━━━━━ DATA EXTRACT

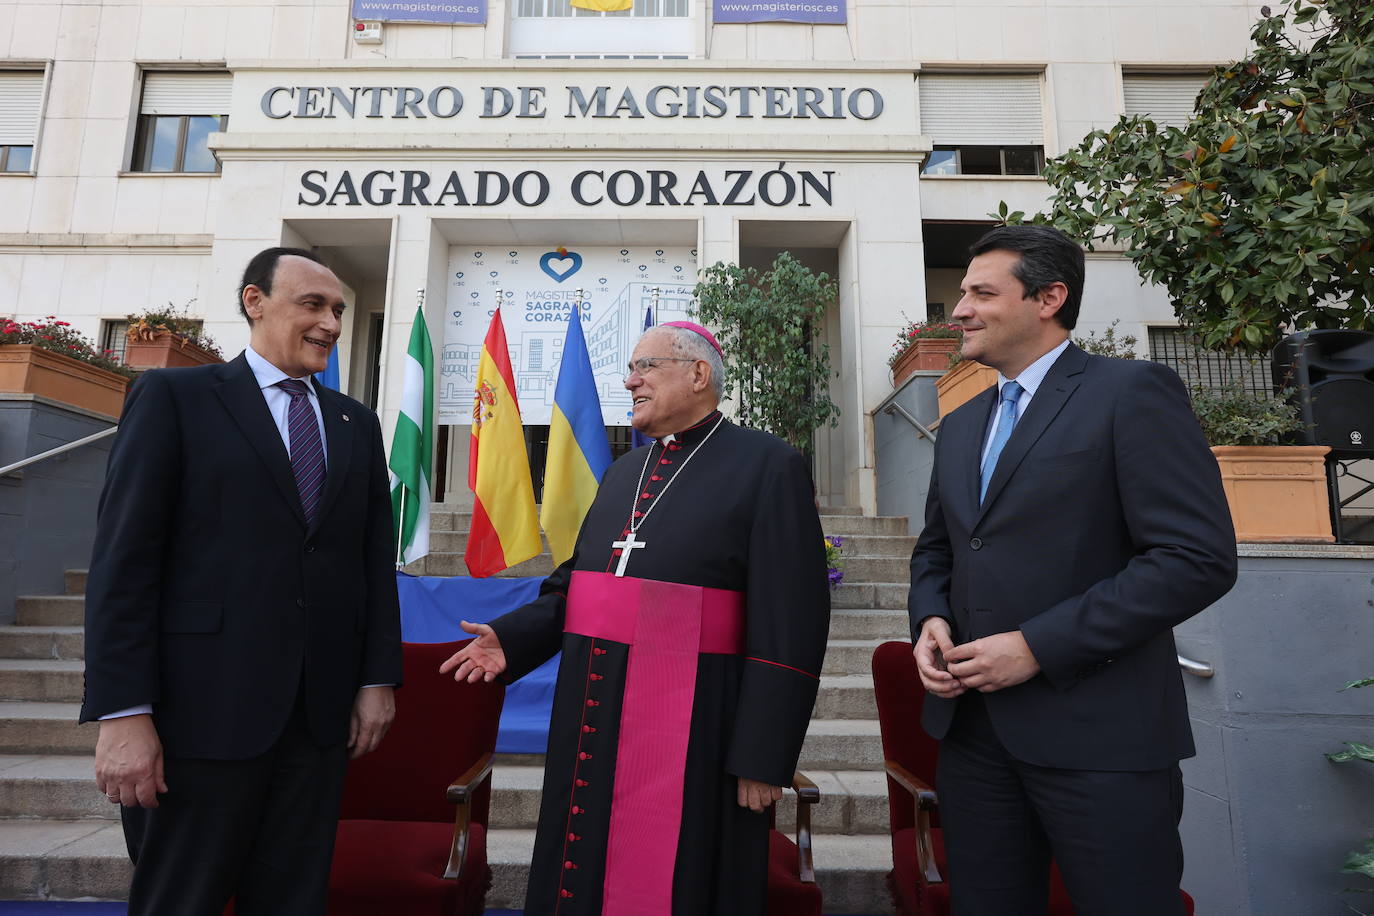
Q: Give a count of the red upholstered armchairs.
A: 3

━━━━━━━━━━
━━━━━ DATA EXTRACT

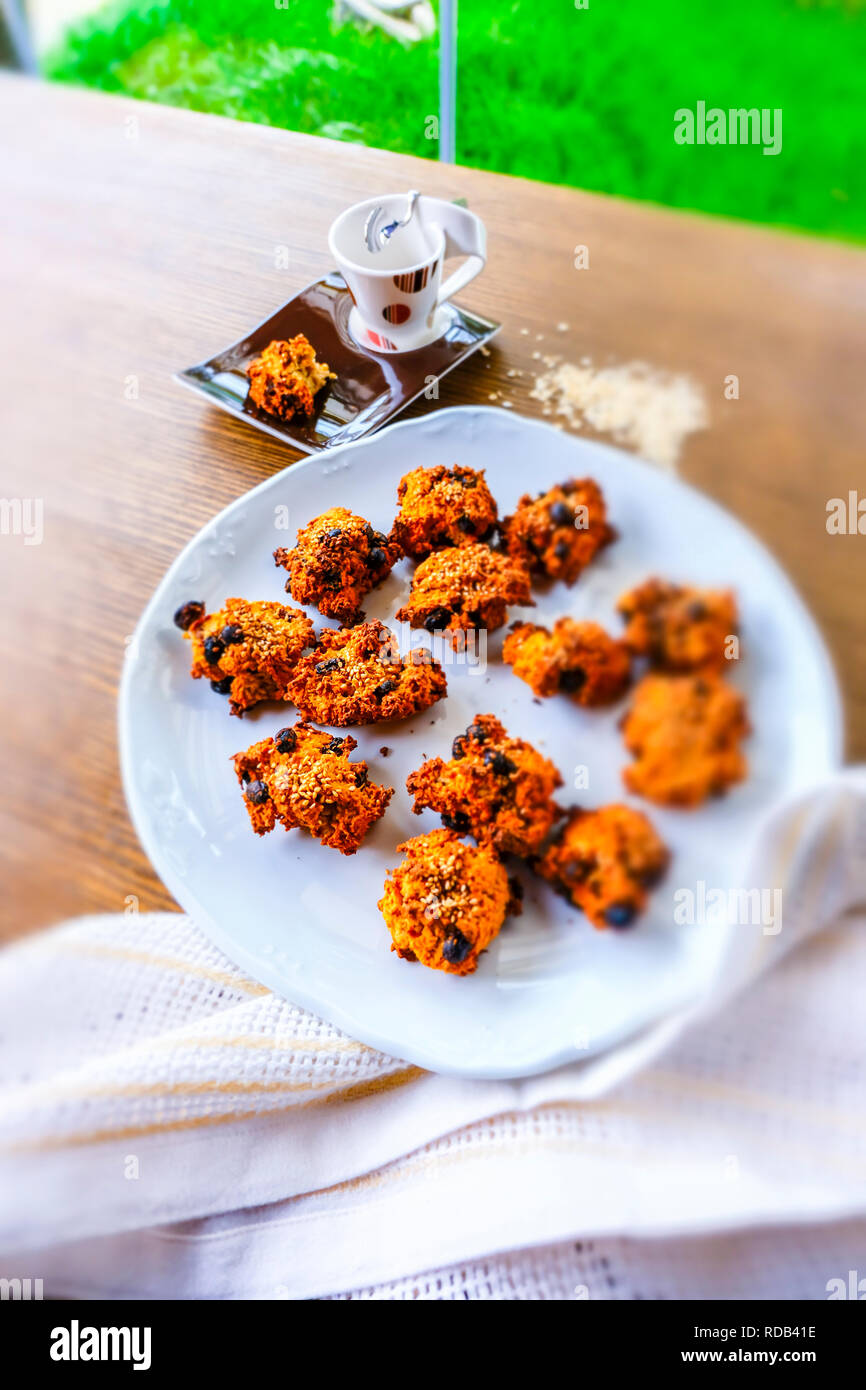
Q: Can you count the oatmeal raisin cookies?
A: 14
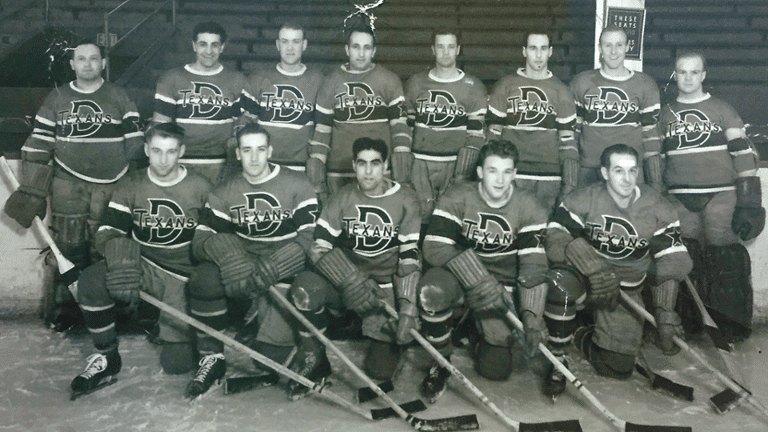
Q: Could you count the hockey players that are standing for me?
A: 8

━━━━━━━━━━
━━━━━ DATA EXTRACT

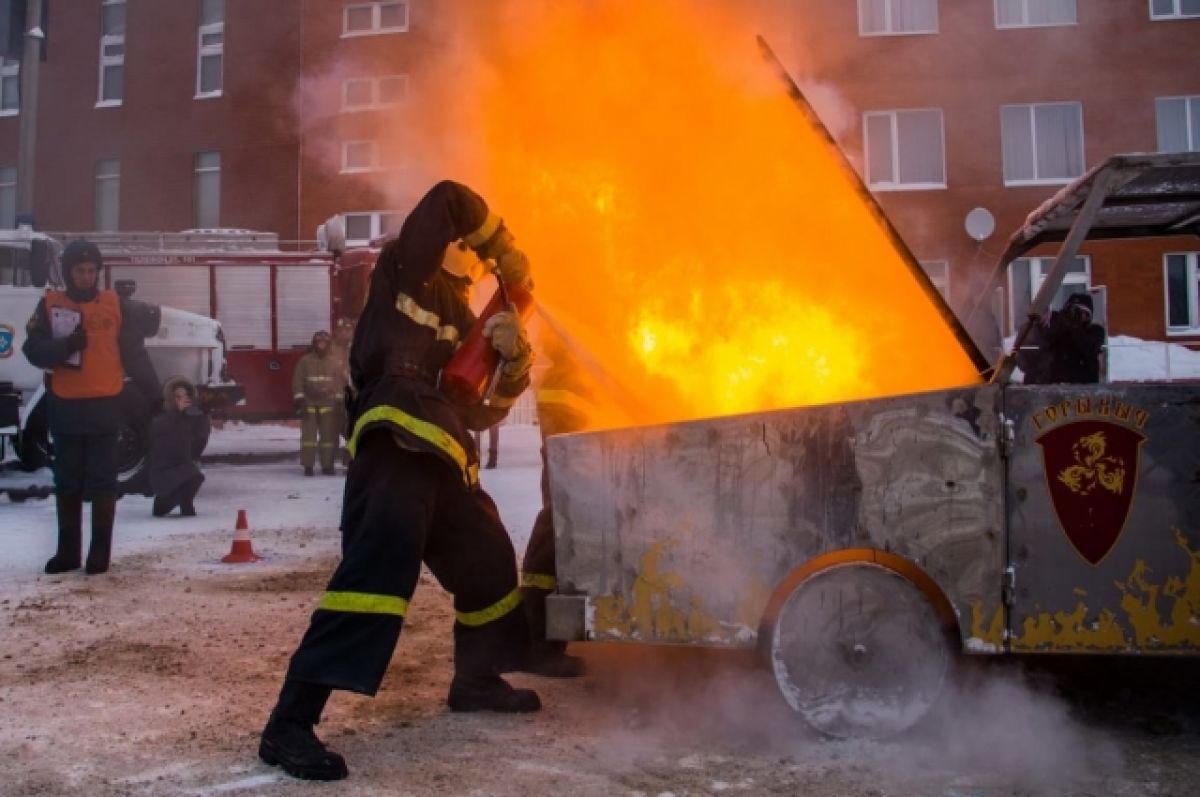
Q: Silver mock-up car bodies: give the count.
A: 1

━━━━━━━━━━

**BRIEF**. From the listing, reproduce every line where the word "count" is present.

**ANSWER TO THIS TASK**.
Q: Give a count of the red upholstered armchairs.
Q: Can you count the oatmeal raisin cookies?
Q: Could you count the hockey players that are standing for me?
Q: Silver mock-up car bodies: give the count.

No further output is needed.